# Empirical validation of property 2

This notebook is dedicated to an empirical validation of the following property from the MAD paper:

Property 2

Let $X$ and $X^\prime$ be datasets each composed of $n$ time series, and let us assume uniform weights, i.e. $w=w^\prime=(1/n, \cdots, 1/n)$.
There exists a transport plan solution to the MAD (resp. $|\mathcal{C}|$-MAD) problem that is a one-to-one matching, i.e. each sample from $X$ is matched to exactly one sample in $X^\prime$ (and conversely).

Emprical validation:

Because $X$ and $X^\prime$ are composed of the same number of series $n$, property 2 implies that the transport plan has only $n$ non-zero elements. Moreover, because of the uniform weights, each series must have at least one matching.

In [1]:
import numpy.random as npr
import numpy as np
import ot
import tslearn.metrics as tslm
import matplotlib.pyplot as plt


2023-03-31 14:15:27.805529: I tensorflow/core/platform/cpu_feature_guard.cc:193] This TensorFlow binary is optimized with oneAPI Deep Neural Network Library (oneDNN) to use the following CPU instructions in performance-critical operations:  AVX2 FMA
To enable them in other operations, rebuild TensorFlow with the appropriate compiler flags.

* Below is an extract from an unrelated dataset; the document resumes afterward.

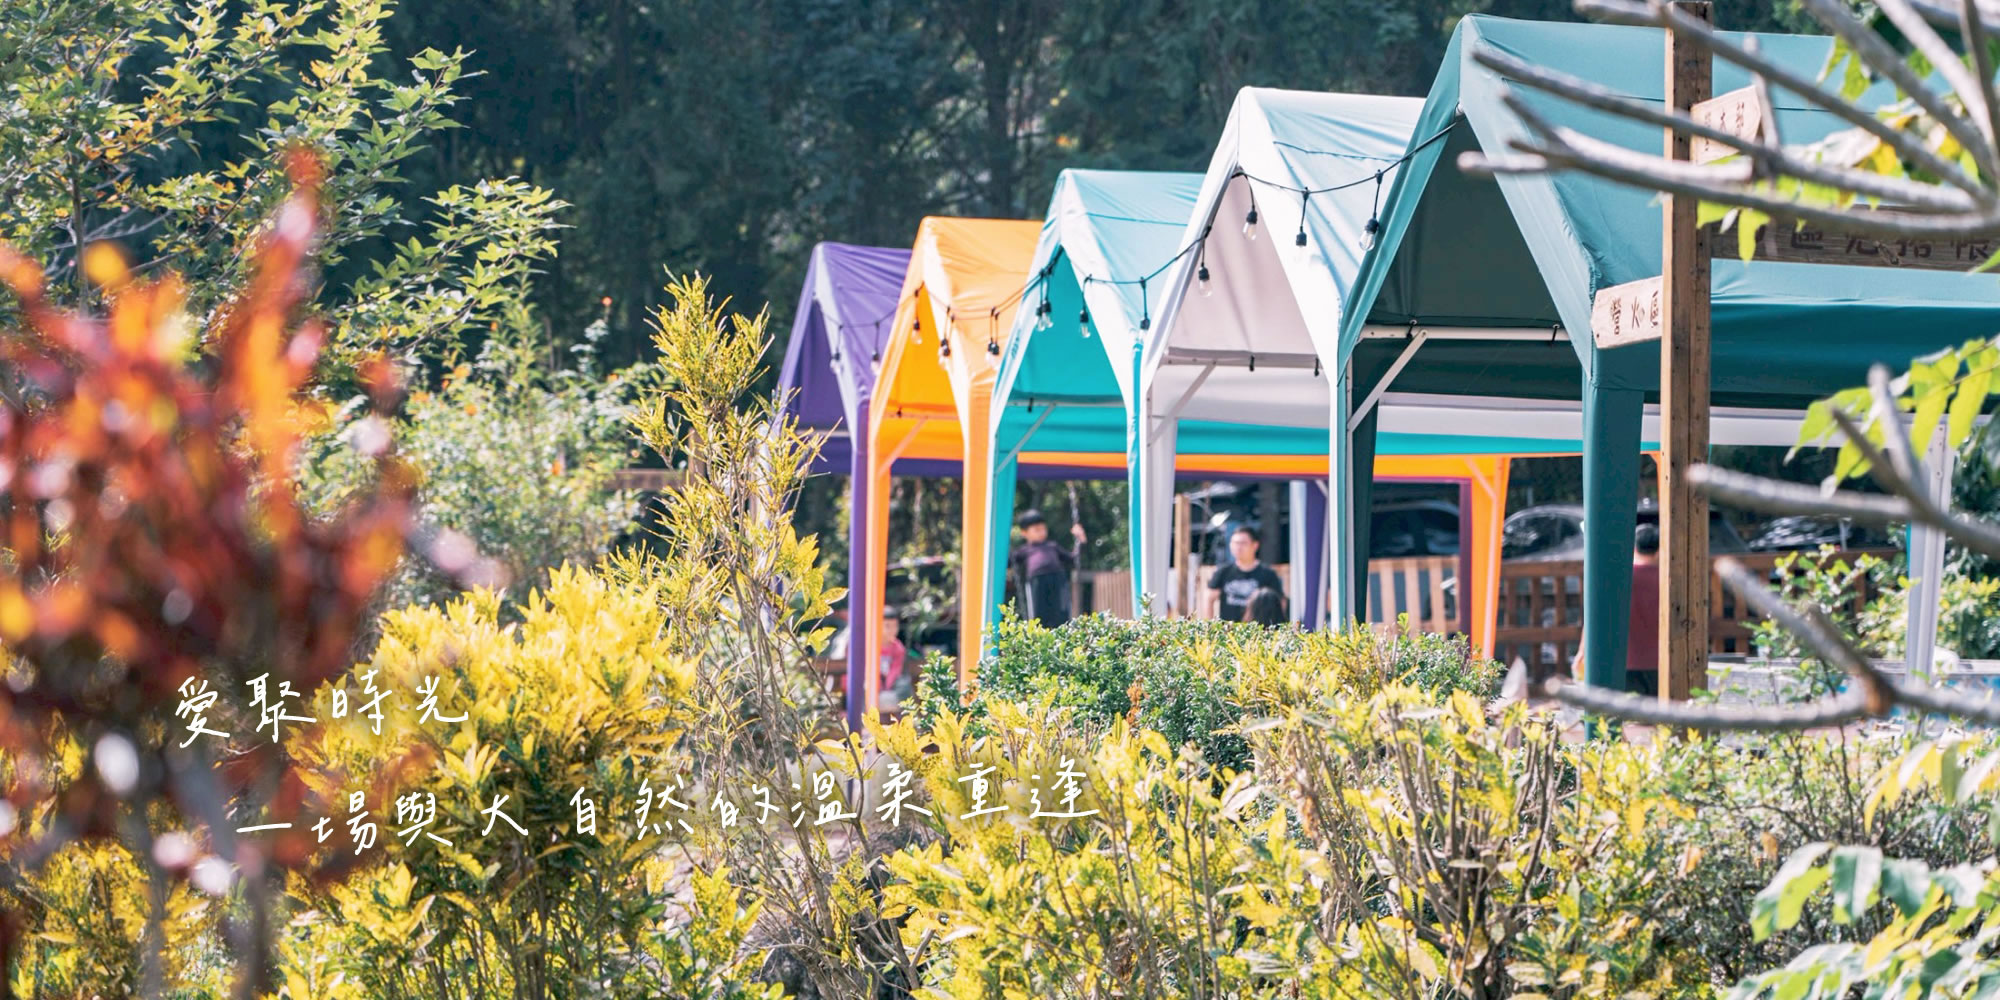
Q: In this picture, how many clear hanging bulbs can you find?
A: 15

Numpy (and abriege) version of MAD

In [2]:
# The MAD algorithm

class MAD:
    def __init__(self, X, Y):

        self.X = X
        self.Y = Y
        self.shapeX = X.shape
        self.shapeY = Y.shape
        self.classe = np.zeros((self.shapeX[0], 1), dtype=int)
        self.classe_unique = np.unique(self.classe)
        self.Xa_one = np.ones(self.shapeX[0]) / self.shapeX[0]
        self.Ya_one = np.ones(self.shapeY[0]) / self.shapeY[0]
        self.OT_tilde = self.init_OT_matrix()

        self.tab_idx = []
        self.dist_OT = []
        self.pi_DTW_idx = []
        self.pi_DTW_path_idx = []
        self.Xsquared = []
        self.Xsquared_sum = []
        self.Ysquared = self.Y ** 2
        for cl in self.classe_unique:
            self.tab_idx.append(np.where(self.classe == cl)[0])
            self.pi_DTW_idx.append(self.init_DTW_matrix())
            X2 = self.X[self.tab_idx[cl]] ** 2
            X2_sum = np.dot(self.Xa_one[self.tab_idx[cl]], X2.transpose(1, 0, -1)).sum(-1)
            self.Xsquared.append(X2)
            self.Xsquared_sum.append(X2_sum[:, None])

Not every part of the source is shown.